Frequently Asked Questions (FAQ)
Why was the domain ‘onlyalbumfans.com’ considered confusingly similar to the ONLYFANS trademark?
The Panel determined that the disputed domain creates a confusing similarity by incorporating the Complainant’s well-known ONLYFANS trademark in its entirety and merely appending the descriptive keyword ‘album’, which does not distinguish the domain from the Complainant’s brand.
What evidence established that the Respondent acted in bad faith regarding the disputed domain?
Bad faith was evidenced by the Respondent’s use of the domain to host watermarked media stolen from OnlyFans users, combined with a bait-and-switch strategy that redirected visitors away from the site to commercial sports betting platforms.

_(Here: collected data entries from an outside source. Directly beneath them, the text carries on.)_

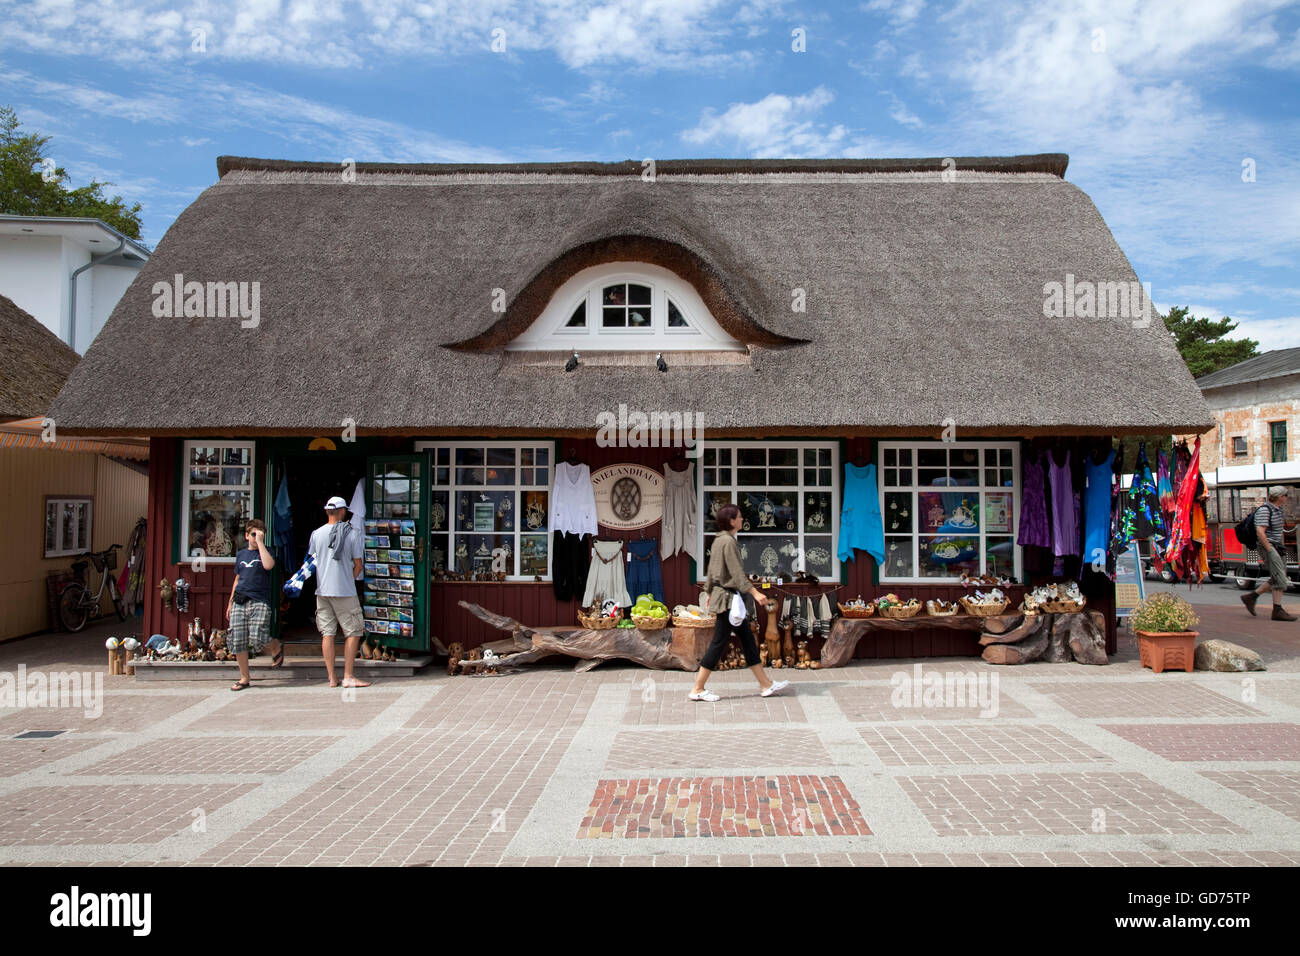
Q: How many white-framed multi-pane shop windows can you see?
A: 4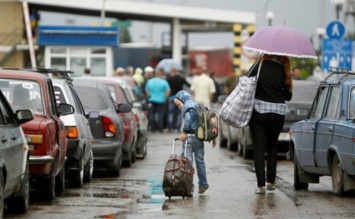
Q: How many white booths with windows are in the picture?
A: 1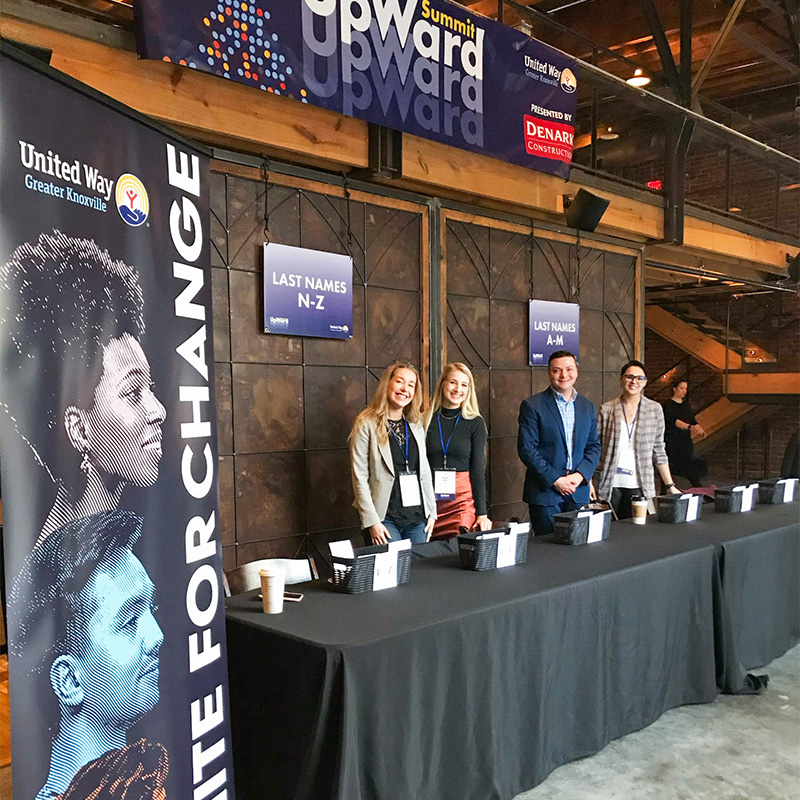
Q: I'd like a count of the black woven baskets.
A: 6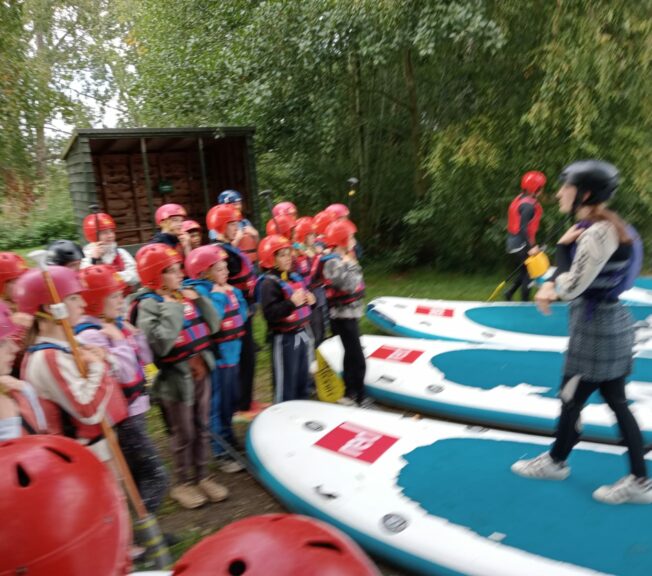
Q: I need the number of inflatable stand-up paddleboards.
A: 4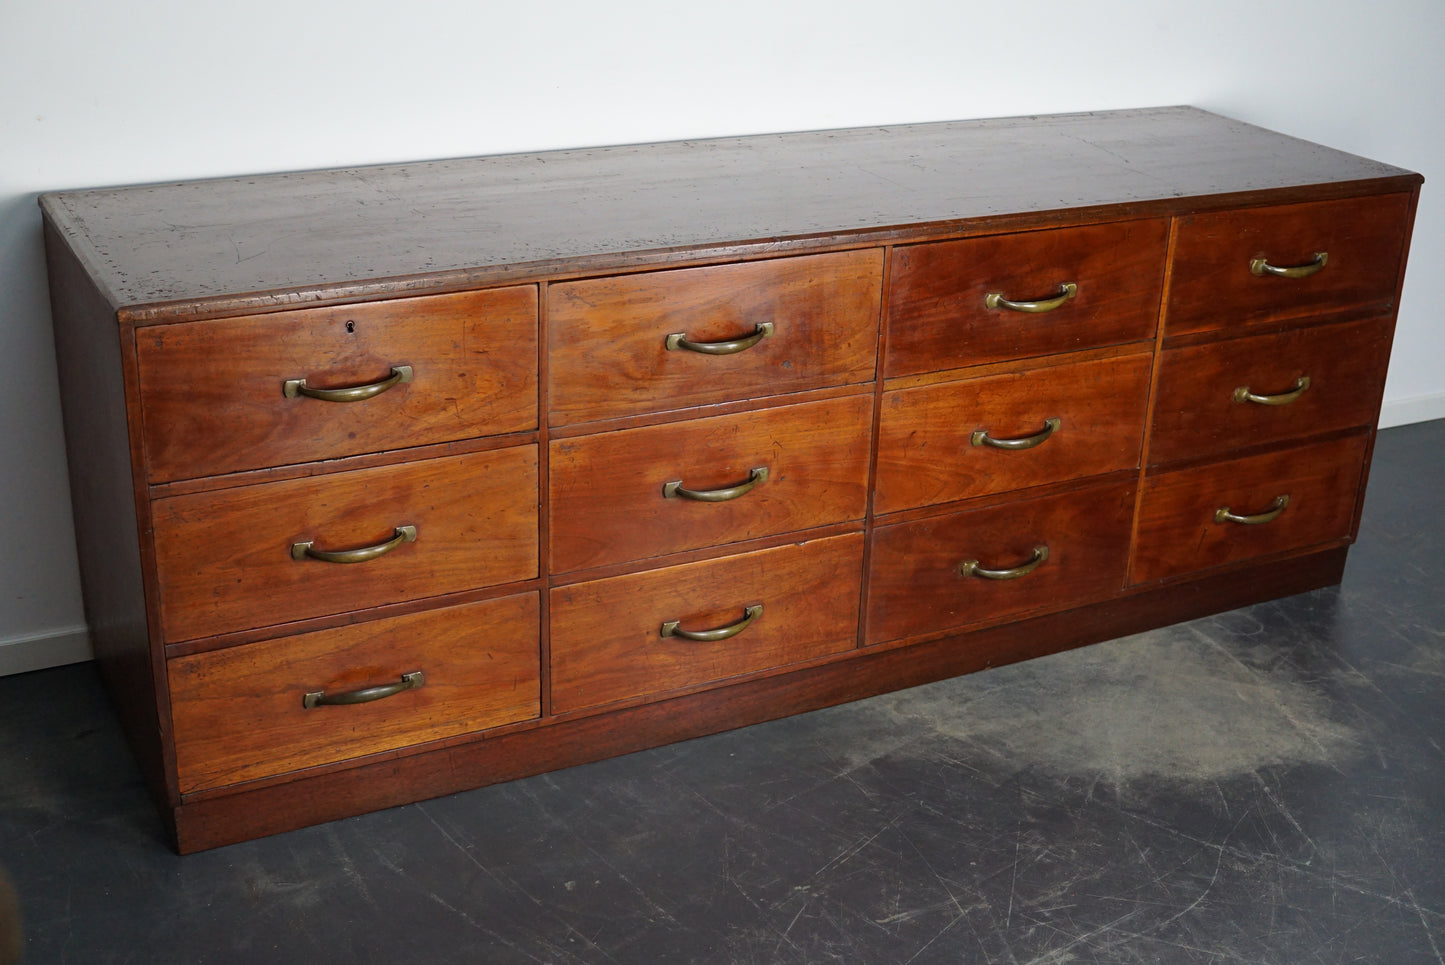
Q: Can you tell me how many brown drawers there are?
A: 12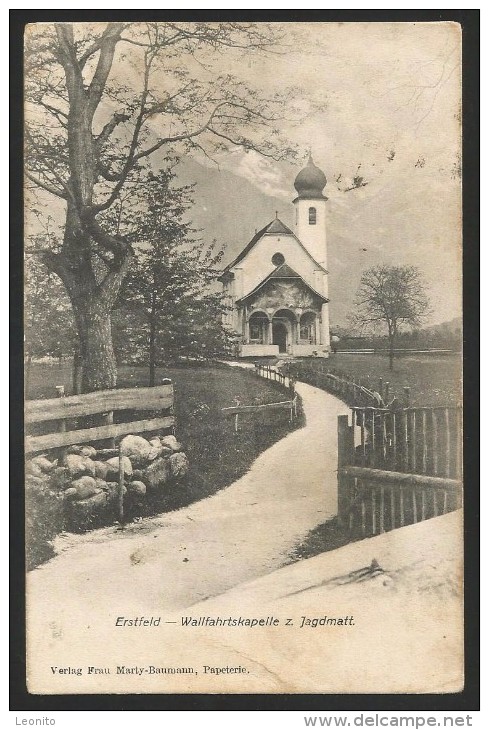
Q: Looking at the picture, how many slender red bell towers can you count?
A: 0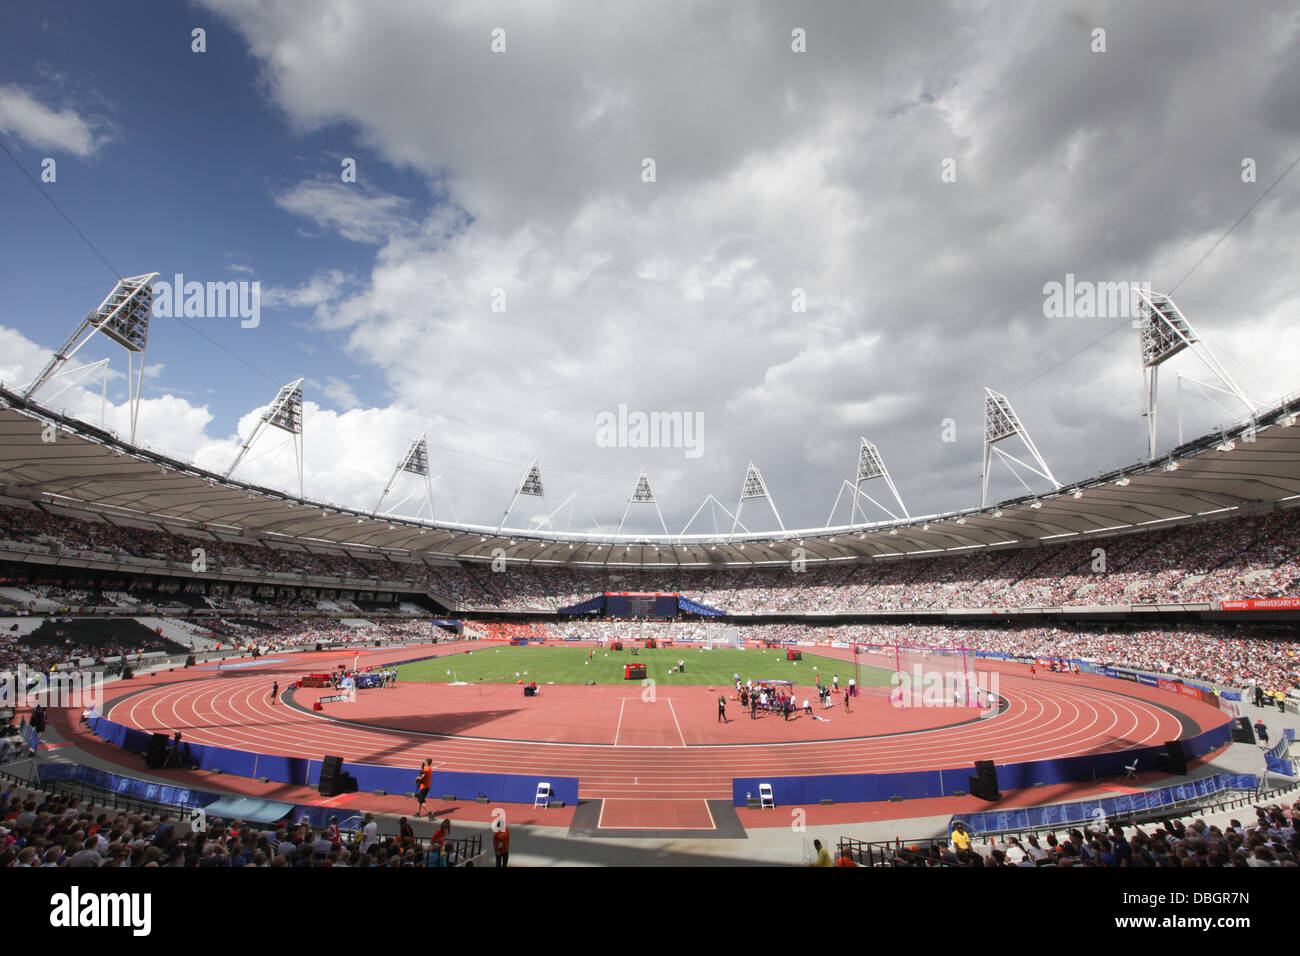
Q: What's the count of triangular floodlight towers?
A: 9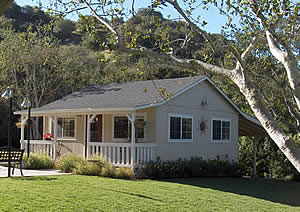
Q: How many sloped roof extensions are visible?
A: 2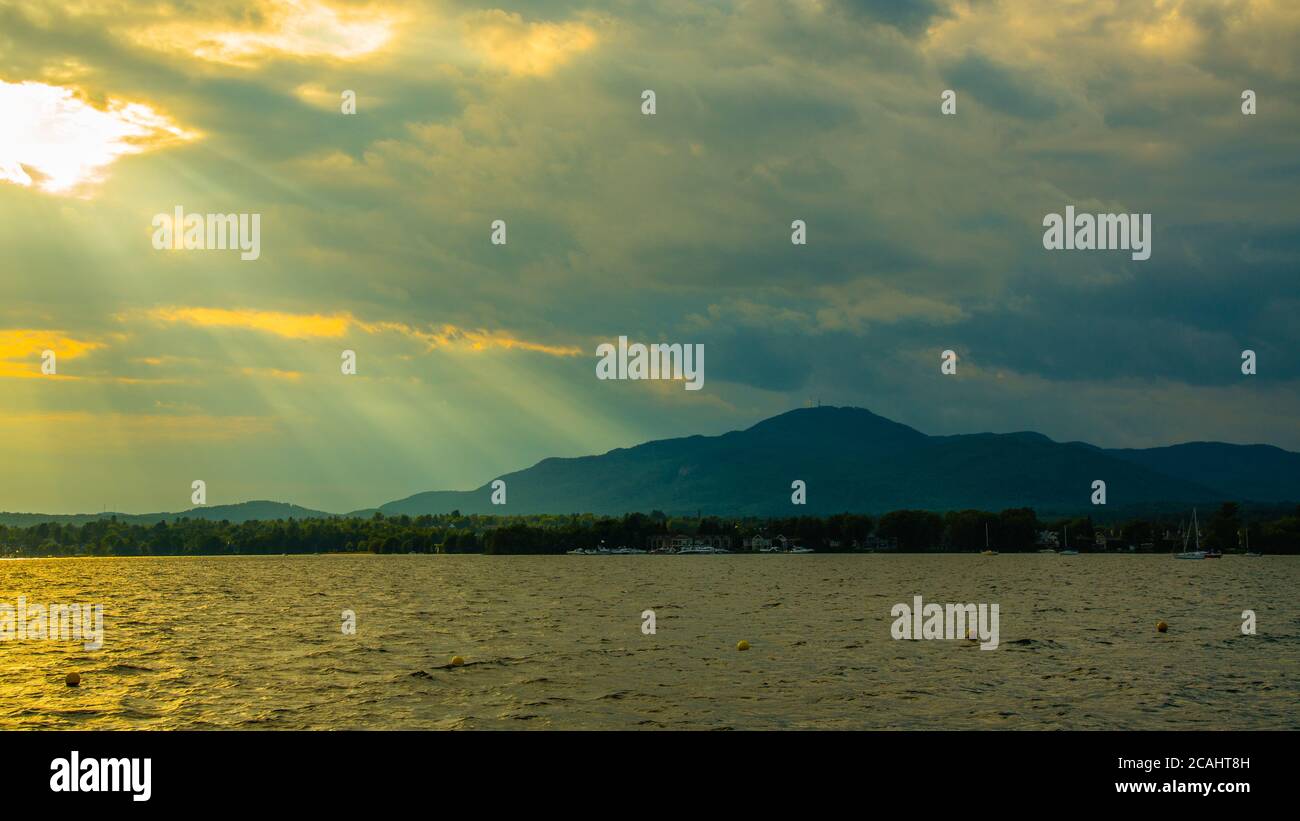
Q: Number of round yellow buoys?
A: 5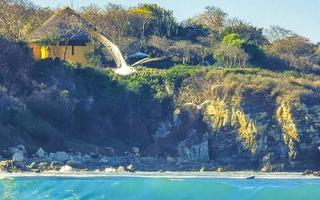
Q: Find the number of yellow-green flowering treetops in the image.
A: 2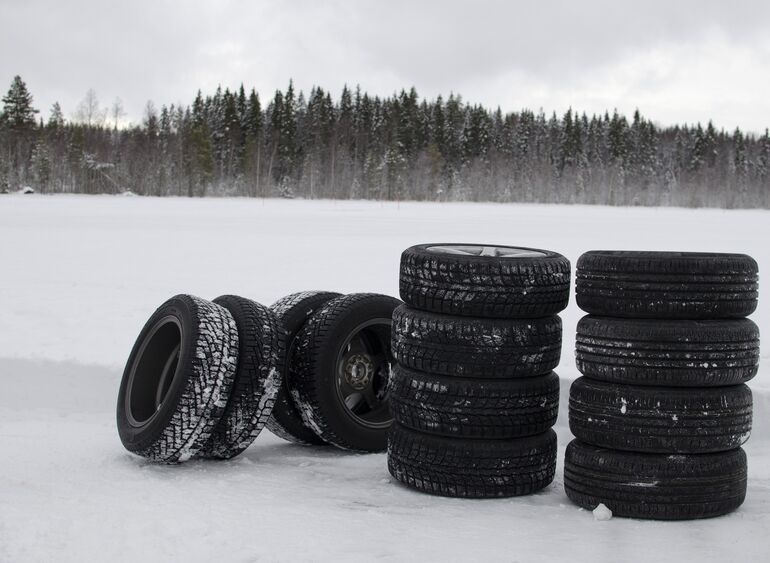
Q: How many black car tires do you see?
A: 12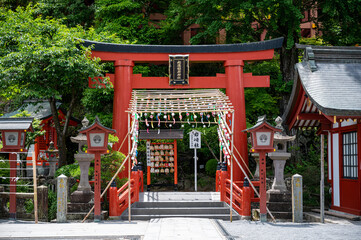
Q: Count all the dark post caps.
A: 6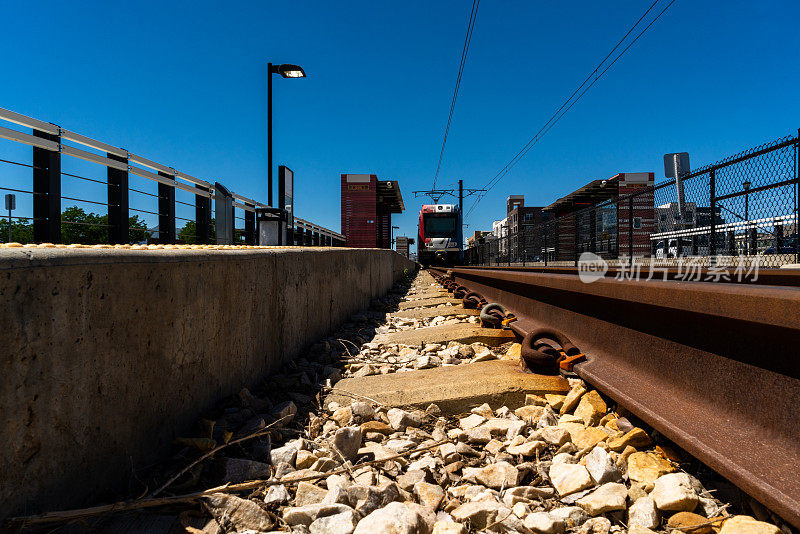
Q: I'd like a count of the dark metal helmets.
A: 0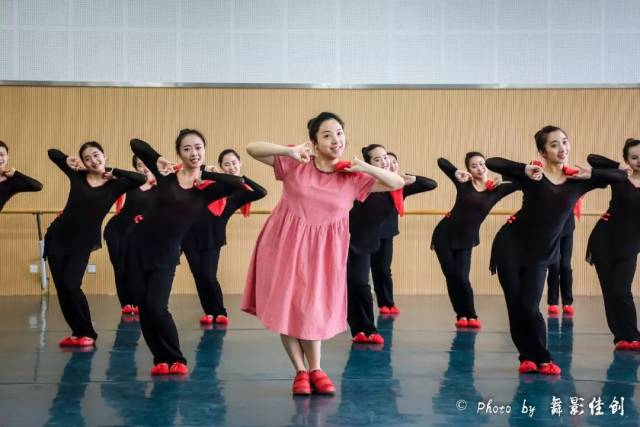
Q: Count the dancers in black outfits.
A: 11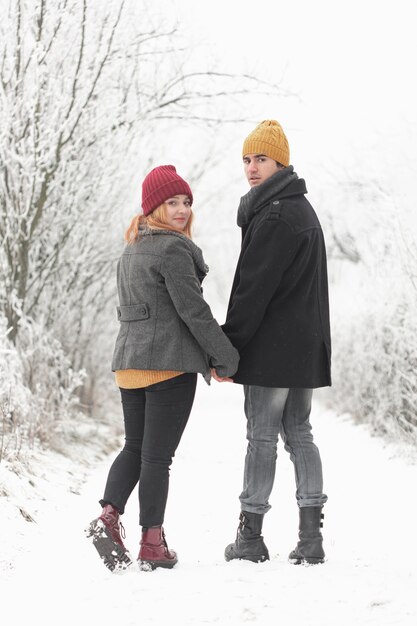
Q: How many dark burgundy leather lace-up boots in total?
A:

How did the Respondent’s communication influence the Panel’s decision in this case?
The Respondent failed to submit a formal defense and instead sent an email on December 21, 2025, admitting that they no longer used the domain and offering to suspend it. The Panel viewed this admission as supportive of the Complainant’s position regarding the lack of legitimate interest and active bad faith use.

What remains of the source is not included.